The eastern part of the country particularly at New York and Washington, experienced devastation from dust blackened sky and pollution which killed plants used to support the agricultural economy. Large group of farmers and businessmen migrated to the west which had a better weather and environment to support their needs and purpose (Egan 23).

An area in Washington during the dost bowl era (Rothstein).

A photograph depicting the characters from Grape of Wrath (Steinbeck).

The Great Depression started on the Black Tuesday which is the great market crash that led to economic downfall. Job shortages were part of the economy since companies closed one by one. Starting from 1938 up until 1938, the development and paving of the great road gave employment to thousands of youth from all over the country. It took almost several years for the employees to finish the road spanning from Illinois to Chicago. It helped develop the economy by providing opportunities in employment, transport, travel and business establishment (Hakim 10).

The route 66 has played an important role in sustaining the effort to sustain National security. During World War II, it served as a way to transport military personnel and equipment to the west. Dwight Eisenhower, serving as army captain back then, saw the need to readily transport military resources across the country to be able to counter emergency crisis concerning security and defense. The military acted on this need by participating in the development of the road. Bases such as Fort Leonard Wood which important military resources, is located near a highway leading to route 66. It gave a direct route without significant disruption of traffic to western bases in the United States. The west coast were conceived as strategic locations to station troops, equipments and tools since it offered good weather for training exercises and offered practical launching stations for both aircrafts and warships. This was sustained by the existence of route 66 (Hakim 12).

Fort Leonard Wood near a highway leading to Route 66

The World War II development of the Route 66 proved to be one of the proponents to the end of the Great depression by providing the greatest manpower utilization and deployment from the civilian sector. Billions of dollars were distributed to the working class from Chicago to Los Angeles for their participation with the maintenance and development of the route as they struggle to live pass the Great Depression. The Route 66 became part of economic recovery and served as a tool to support the American Military during the war (Rittenhouse 42).

The baby boom years, recovery form war proved to be significantly progressive as business all over the country were given a large market including the war torn Europe, Asia and other countries. Increased production was needed to serve as exported goods. The United States of America supplied other nations to help them repair their infrastructures. Route 66 served as a highway to provide transport of goods and materials all over the country efficiently and practically. This enabled the business process to flourish (Scott 32).

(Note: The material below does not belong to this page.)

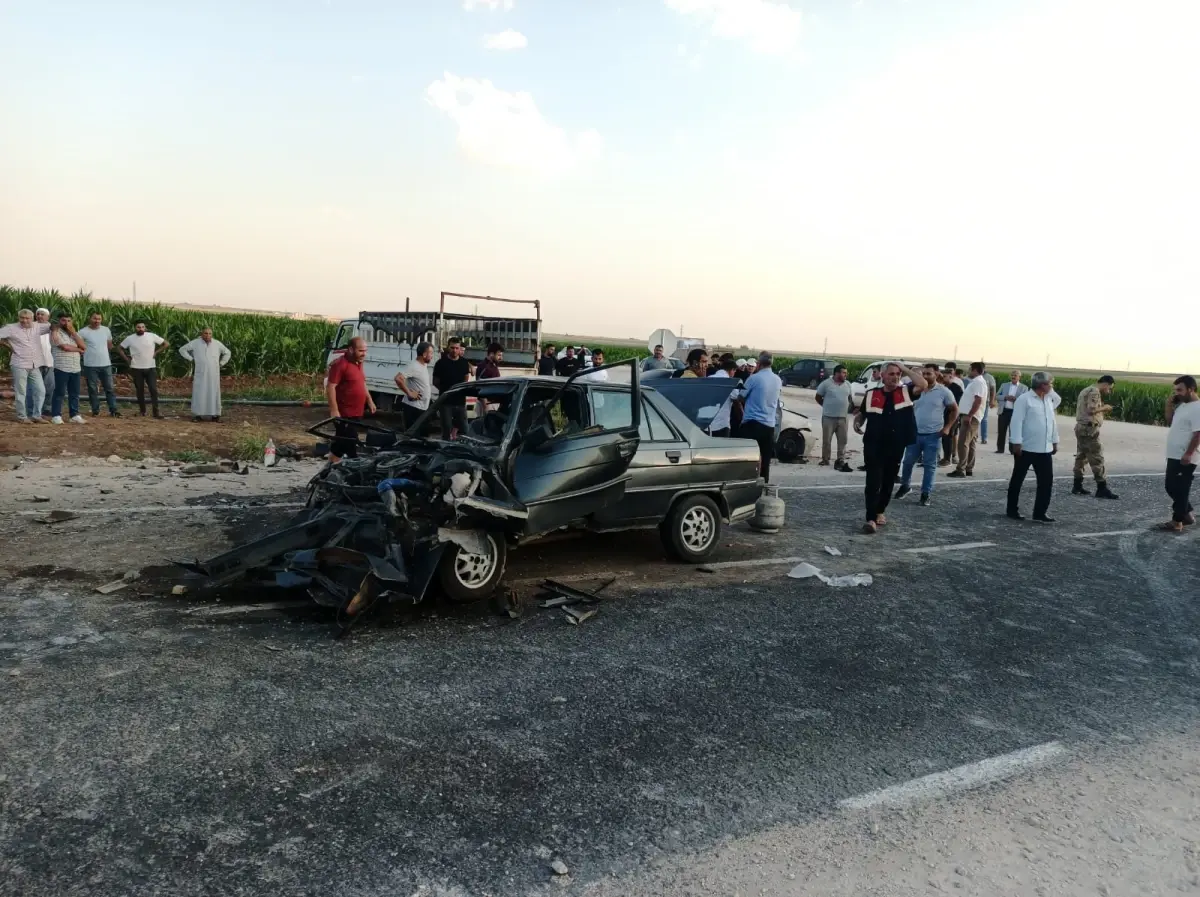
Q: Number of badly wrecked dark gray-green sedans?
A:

Post war businesses along route 66 including motels and lodgings, gasoline stations and stores flourished since travel at this highway became a daily occurrence for the population. Facilities along its route were also established and were sustained for decades due to its accessibility. The migrating groups were also given easy access of going from the east to the west. Tourism became a practical source of business. The catch phrase “find your way at route 66” (Cole) became famous due to the implications of route 66 to the lives of Americans during that time.

Today route 66 is a significant and historical part of the history of the United States as it served as a sustaining force during the great depression, the war and post war. It symbolized hope during the hard era and paved the way for reformation. It helped developed the different aspects of society.

REFERENCES

Steinback, John. The Grapes of Wrath. The Viking Press, 1939.

Egan, Timothy. The Worst Hard Time: The Untold Story of Those Who Survived The                  Great American Dust Bowl. Houghton Mifflin Company, New York, 2006.

Hakim, Joy. A History of Us: War, Peace and all that Jazz. New York: Oxford    University Press, 1995.

Scott, Quinta. Route 66: A Highway and Its People. Oklahoma: University of Oklahoma            Press, 1988

Rittenhouse, Jack D. A Guide Book to Highway 66. Albuquerque. New Mexico:  University of New Mexico Press, 1989

Cole, Nat King. Get you’re kicks at Route 66. 1946

Images:

Ford, John. The Grapes of Wrath: Movie, 1940,      (http://www.imdb.com/media/rm1783404544/tt0032551)
Rothstein Arthur, for the Farm Security Administration, April 1936,         (http://www.shorpy.com/node/4263?size=_original).
Fort Leonard Wood, 1936, (http://www.visitpulaskicounty.org/auto-route66.html)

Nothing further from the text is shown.